** Opening DATA SUPPLIED block **

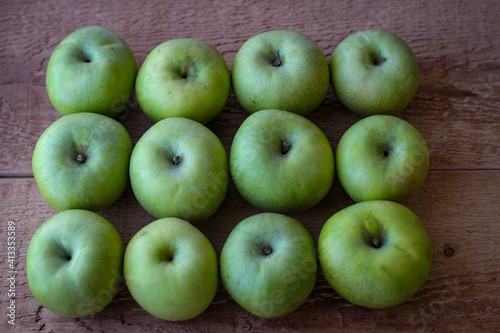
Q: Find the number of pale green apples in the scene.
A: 12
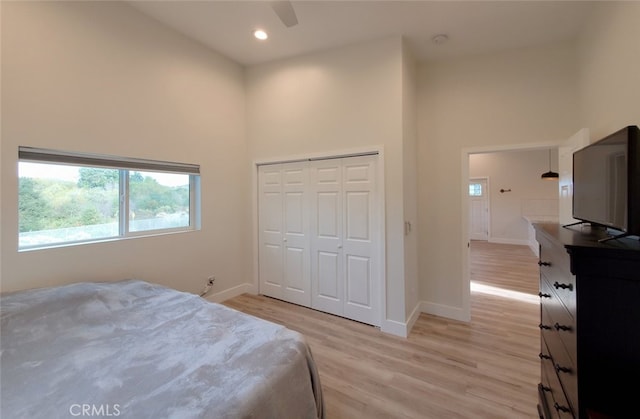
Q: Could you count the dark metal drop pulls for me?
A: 9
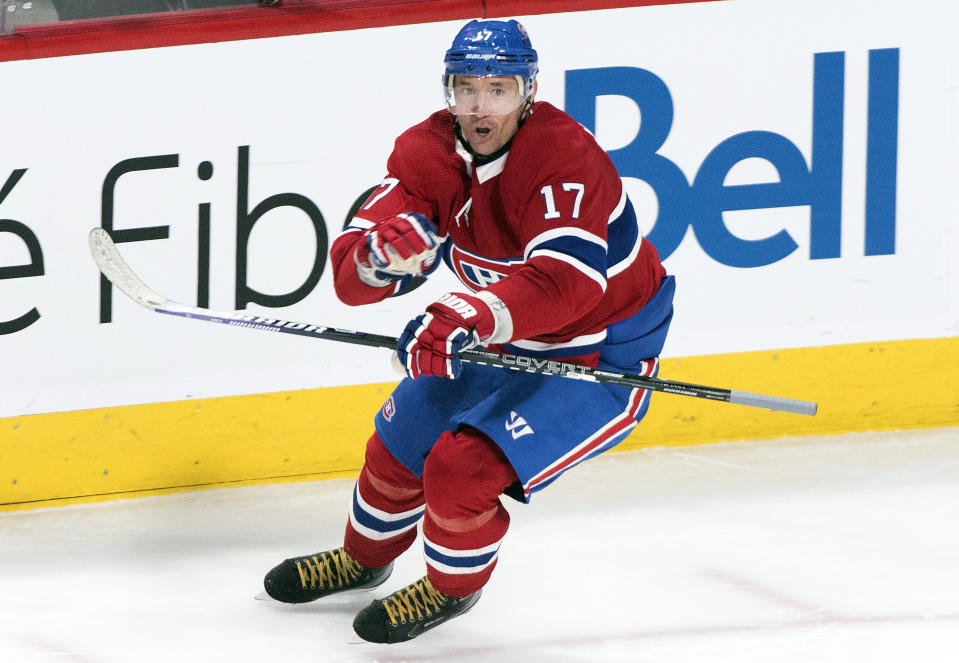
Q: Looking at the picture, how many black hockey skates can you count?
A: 2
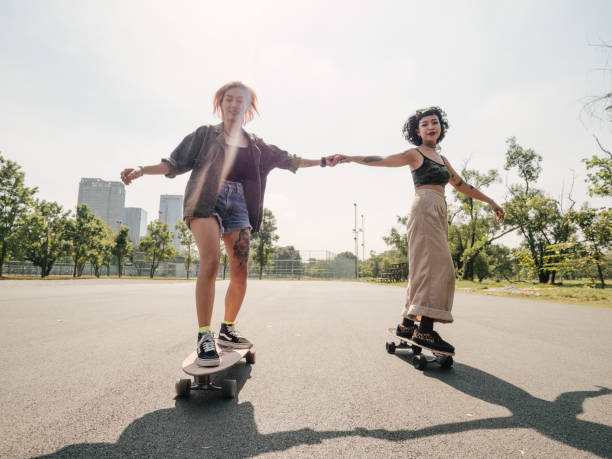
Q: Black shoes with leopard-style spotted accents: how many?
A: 2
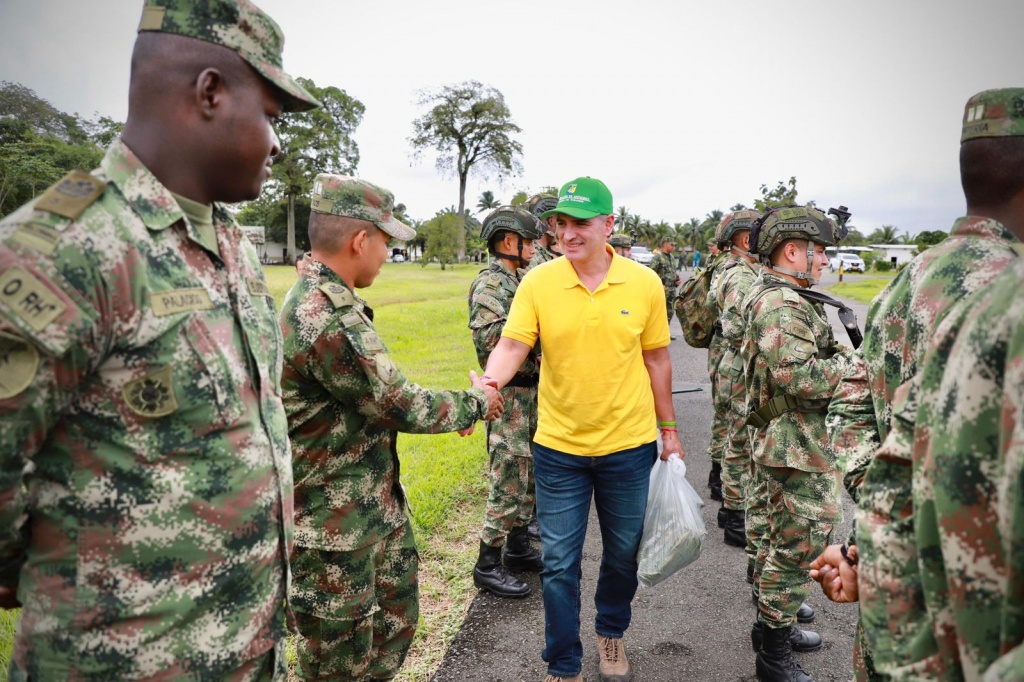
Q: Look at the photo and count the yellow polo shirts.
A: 1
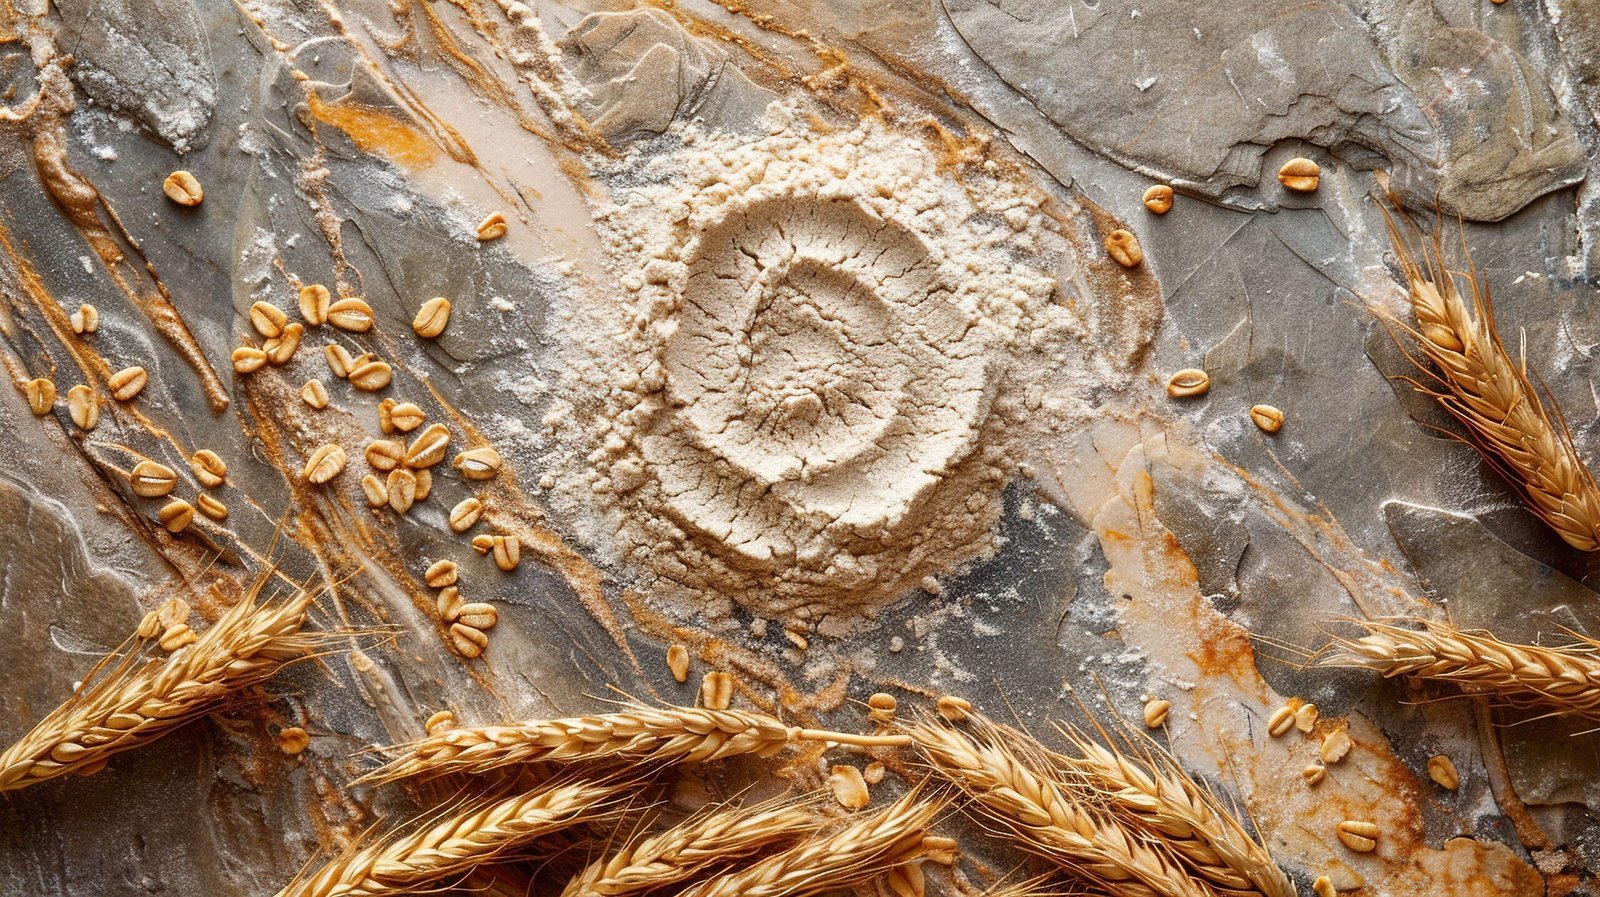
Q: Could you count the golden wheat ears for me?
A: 9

** Closing DATA SUPPLIED block **

TRY IT: Repeat the records in full, exactly as they appear, without the pictures.

RESPONSE TO THIS EXERCISE:
Q: Find the number of pale green apples in the scene.
A: 12
Q: Could you count the dark metal drop pulls for me?
A: 9
Q: Looking at the picture, how many black hockey skates can you count?
A: 2
Q: Black shoes with leopard-style spotted accents: how many?
A: 2
Q: Look at the photo and count the yellow polo shirts.
A: 1
Q: Could you count the golden wheat ears for me?
A: 9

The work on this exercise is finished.